One way for operators to address these challenges is to deploy a mobile video analytics dashboard that allows them visualise the traffic as it happens. Real-time analytics not only lets operators see where the biggest problems lie on the network, but also allows them to identify which third-party providers are providing the content – and make adjustments in their mobile video optimization platforms accordingly.

Seeing the problem and solving it

The ability to access important data, such as stall rates, video start times, and bitrate distribution from a single, centralised location means the operator can quickly identify where and when mobile video traffic is affecting performance. It can then analyse the cause of the problem, and apply a solution to fix it in an efficient and timely way.

Joe Hoffman, Practice Director at ABI Research, makes it clear how important it is for operators to invest in a system that provides real-time, real-world perspective of video on the mobile network. “Video optimisation solutions have to get the analytics right and deliver them with a user-friendly dashboard. Otherwise, operators will seek different solutions when they comprehend the money that is left on the table.”

Quality of experience

Until now, video traffic management analytics have been limited to packet- or URL-level data. These were often a poor metric for application session quality, and didn’t allow for session mitigation actions in real time. With an analytics system in place, operators can easily see the impact of mobile video. This information can be as granular as being down to individual subscribers and their anonymised location in the network.
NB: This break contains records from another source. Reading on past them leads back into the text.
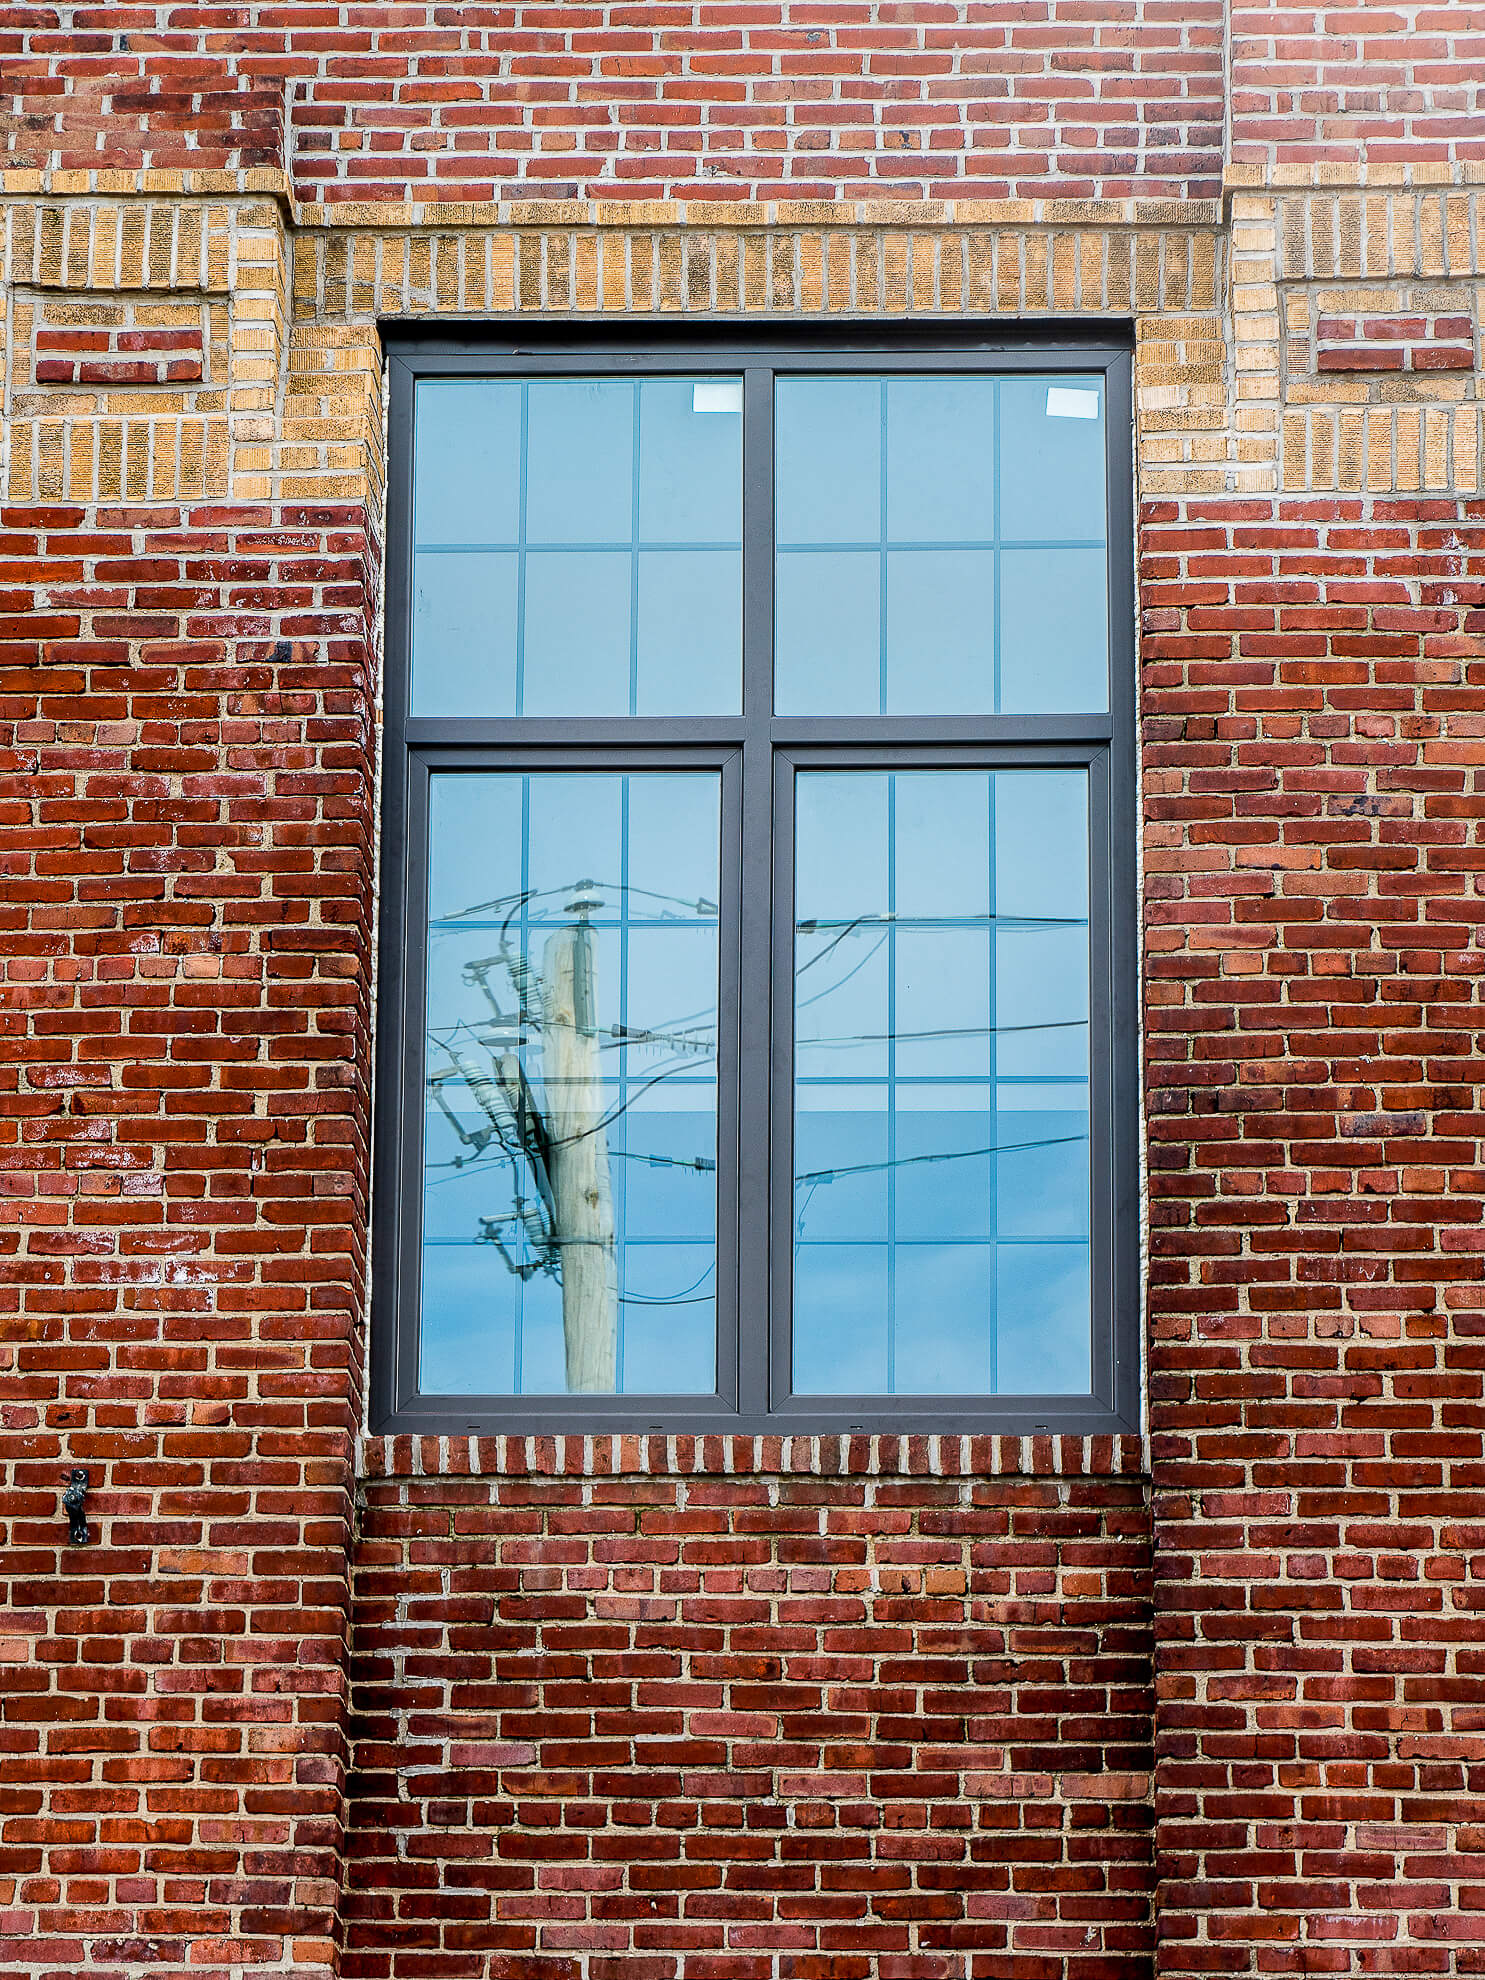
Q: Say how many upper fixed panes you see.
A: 2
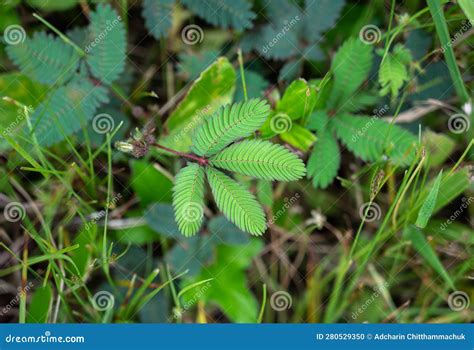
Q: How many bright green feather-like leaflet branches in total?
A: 4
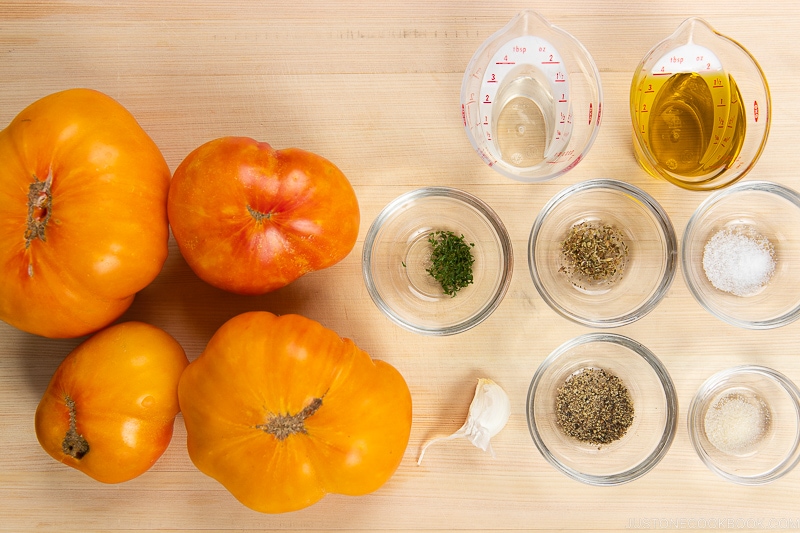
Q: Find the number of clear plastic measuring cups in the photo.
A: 2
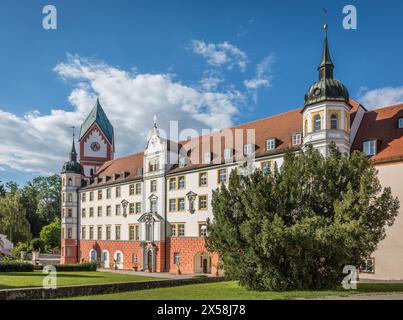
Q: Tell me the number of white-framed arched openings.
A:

Giving operators the means to make quick decisions about how and when to deploy mobile video optimisation solutions ensures that users can stream video over the network easily. It’s clear to operators that not measuring these items in detail is simply no longer an option. In 2014, video stall rates are definitely the one KPI that a mobile operator should never be without.

Operators no longer have to watch impassively as their 3G and 4G networks fill up with user-generated and third-party video. As mobile video grows in popularity, operators at last have the means to see what’s truly going on. They can deliver an attractive and compelling user experience that doesn’t compromise quality of service nor the performance of the network.